* **EXERCISE BRIEF**:
This exercise calls for every line of the data below with the string "many" in it.

* **RECORDS TO PROCESS**:
--------------------------------------------------

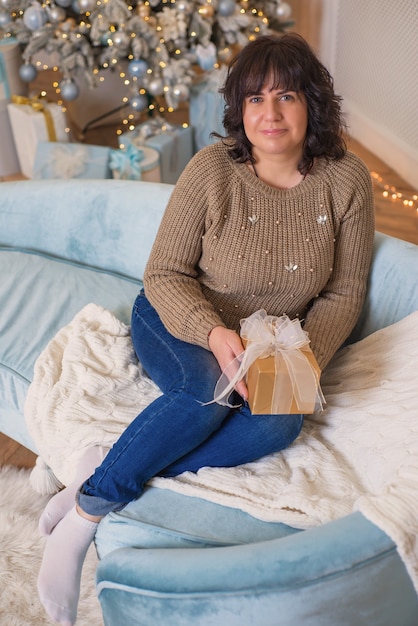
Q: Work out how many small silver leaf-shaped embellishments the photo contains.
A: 3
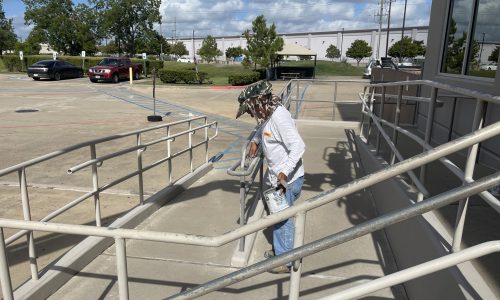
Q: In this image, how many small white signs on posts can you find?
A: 4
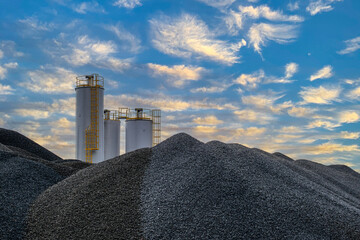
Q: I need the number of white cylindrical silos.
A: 3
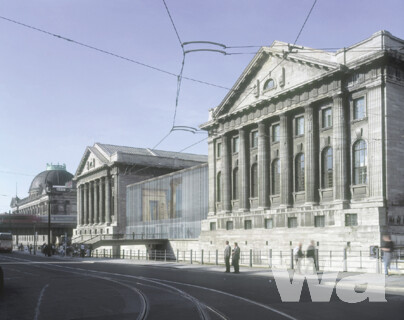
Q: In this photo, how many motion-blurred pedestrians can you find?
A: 3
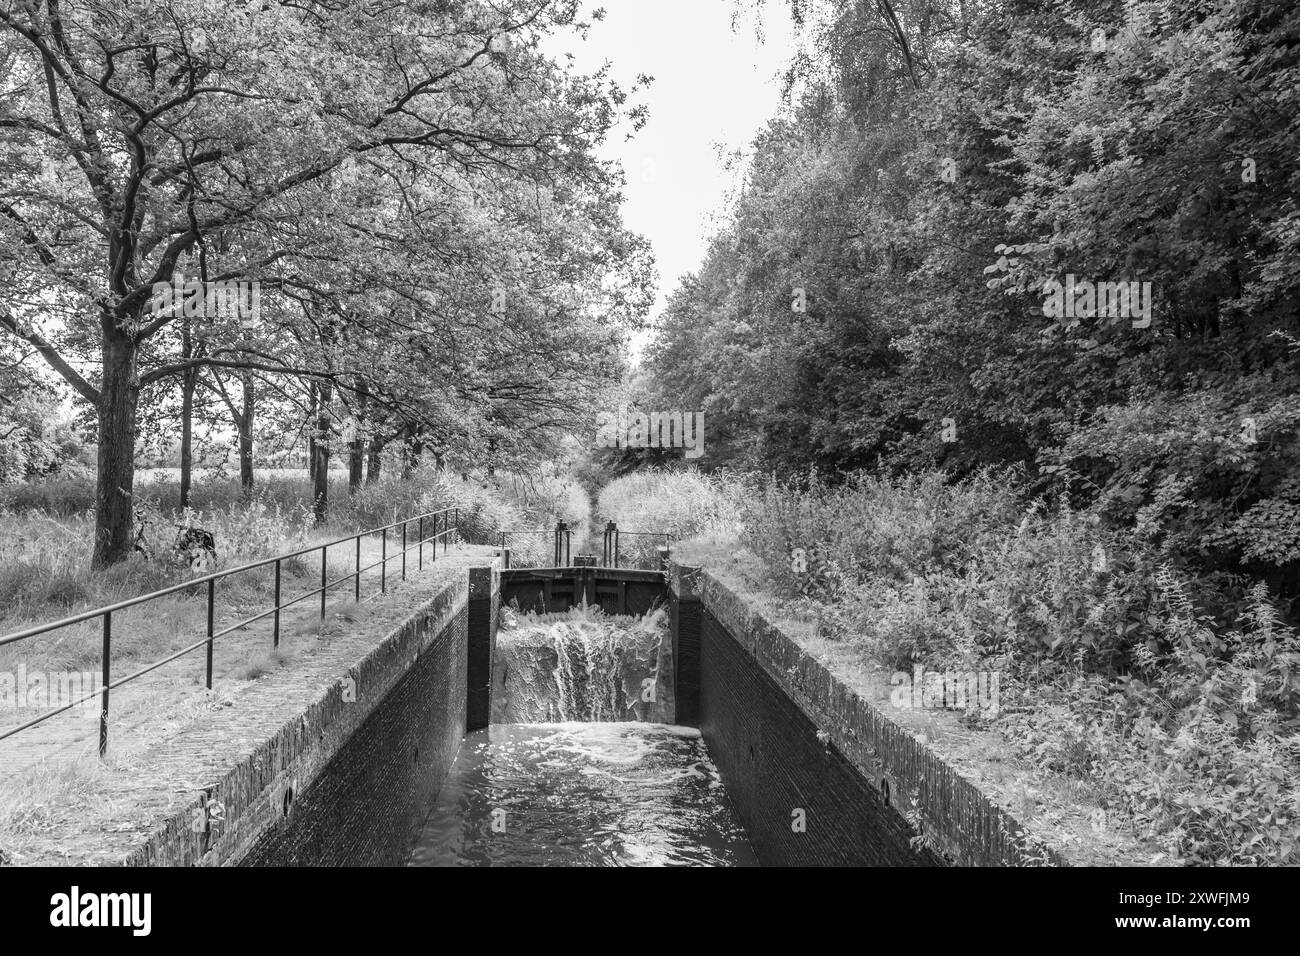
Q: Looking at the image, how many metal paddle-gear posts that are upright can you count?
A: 2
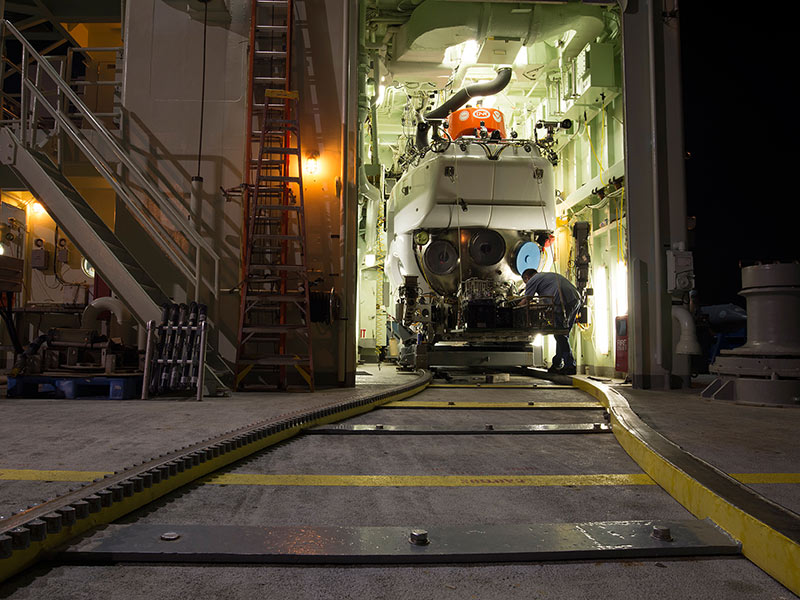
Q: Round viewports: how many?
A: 3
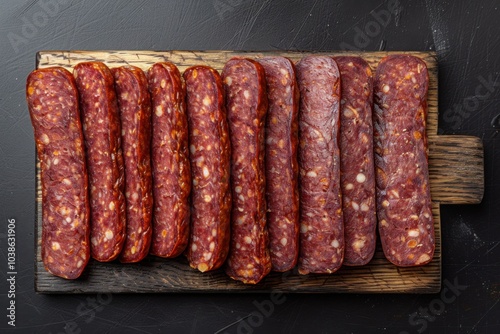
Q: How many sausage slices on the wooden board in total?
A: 10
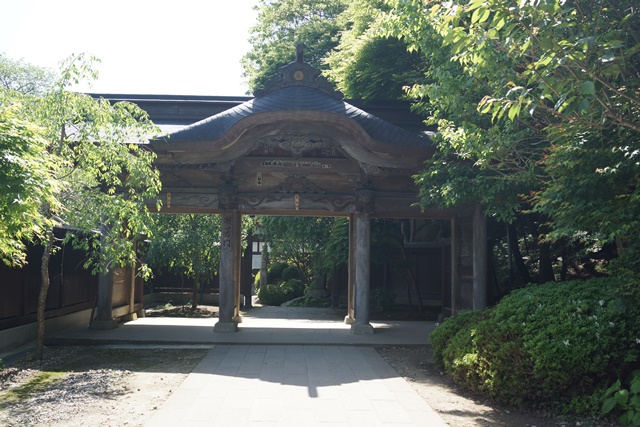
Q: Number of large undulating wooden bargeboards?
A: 1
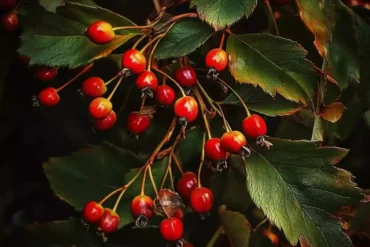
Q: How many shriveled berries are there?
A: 1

--------------------------------------------------

* **RESPONSE BOX**:
Q: Work out how many small silver leaf-shaped embellishments the photo contains.
Q: In this image, how many small white signs on posts can you find?
Q: In this photo, how many motion-blurred pedestrians can you find?
Q: Looking at the image, how many metal paddle-gear posts that are upright can you count?
Q: Round viewports: how many?
Q: How many sausage slices on the wooden board in total?
Q: How many shriveled berries are there?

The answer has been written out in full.